We obtained similar results in membranes from the mouse striatum. D2R agonist induced a large increase in the affinity of DOI for 5-HT2AR (competition curve best fitted with a two-site model) (Fig. 1C). The specificity of this effect is demonstrated by using D2R antagonist raclopride (Fig. 1D). While DOI affinity in the presence of raclopride is not altered (data not shown), raclopride prevents the enhanced effect induced by quinpirole on DOI affinity. Thus dopamine D2R expression and activation alter the serotonin 5-HT2AR ligand binding properties (Table 1). This observation supports the presence of allosteric modulation across 5-HT2AR and D2R expressed in heterologous system and in native tissue.

Table 1
5-HT2AR agonist DOI affinity calculated from [3H]Ketanserin competition curves in mouse striatum and HEK293 cells expressing 5-HT2AR and D2R or 5-HT2AR alone.

3.2. D2R alters the 5-HT2AR mediated inositol phosphate production

To test whether D2R expression modulates 5-HT2A mediated Gq/11 protein signaling, we measured inositol phosphate (IP) production induced by 5-HT2AR activation in the presence and absence of the D2R (Fig. 2A,B). The response to serotonin (5-HT) was not altered by the presence of D2R (Fig. 2A). However, efficacy of the hallucinogenic agonist DOI was significantly increased in the presence of the D2R since we observed a shift of the curve to the left (Fig. 2B). The apparent difference in 5-HT2AR signaling observed for DOI, but not for serotonin, is consonant with data from several studies suggesting that hallucinogenic serotonergic agonists stabilize a different 5-HT2AR conformation than do non-hallucinogenic ligands (Gonzalez-Maeso et al., 2007, 2003).

Fig. 2
Inositol Phosphate (IP) production induced by 5-HT2AR activation with natural agonist 5-HT or hallucinogenic drug DOI. A, Serotonin (5-HT)-stimulated 5-HT2AR in HEK293 cells expressing 5-HT2AR ([big up triangle, open]) and HEK293 cells co-expressing 5-HT2AR and D2 ...

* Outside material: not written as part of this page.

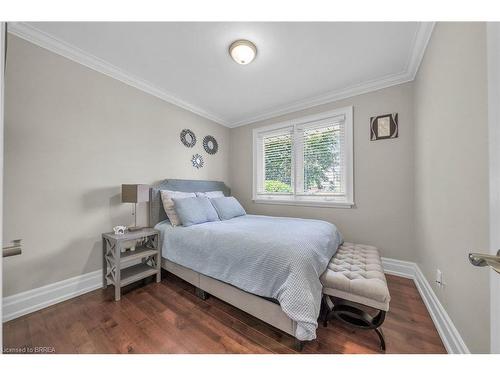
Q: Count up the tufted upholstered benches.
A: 1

We also determined the consequences of D2R activation by two different agonists (quinpirole and ropinirole) on IP levels induced by 5-HT or DOI in cells co-expressing 5-HT2AR and D2R (Fig. 2C,D). No effect of either dopamine agonist was detected on serotonin induced IP production (Fig. 2C). In contrast, the promoting effect of D2R expression on DOI-induced IP production was abolished by D2R activation. 5-HT2AR activation is less efficient in presence of D2R agonists (the concentration–response curves shifted to the right) (Fig. 2D). This decrease of efficacy results strictly from 5-HT2AR stimulation since stimulation of D2R alone does not induce Gq/11 protein signaling pathway activation. Thus dopamine D2R expression and activation alter the hallucinogenic drug-stimulated 5-HT2AR second messenger production (Table 2).

Table 2
Efficacy of 5-HT2AR agonists (5-HT and DOI) to induce inositol phosphate production in HEK293 cells expressing 5-HT2AR or 5-HT2AR and D2R.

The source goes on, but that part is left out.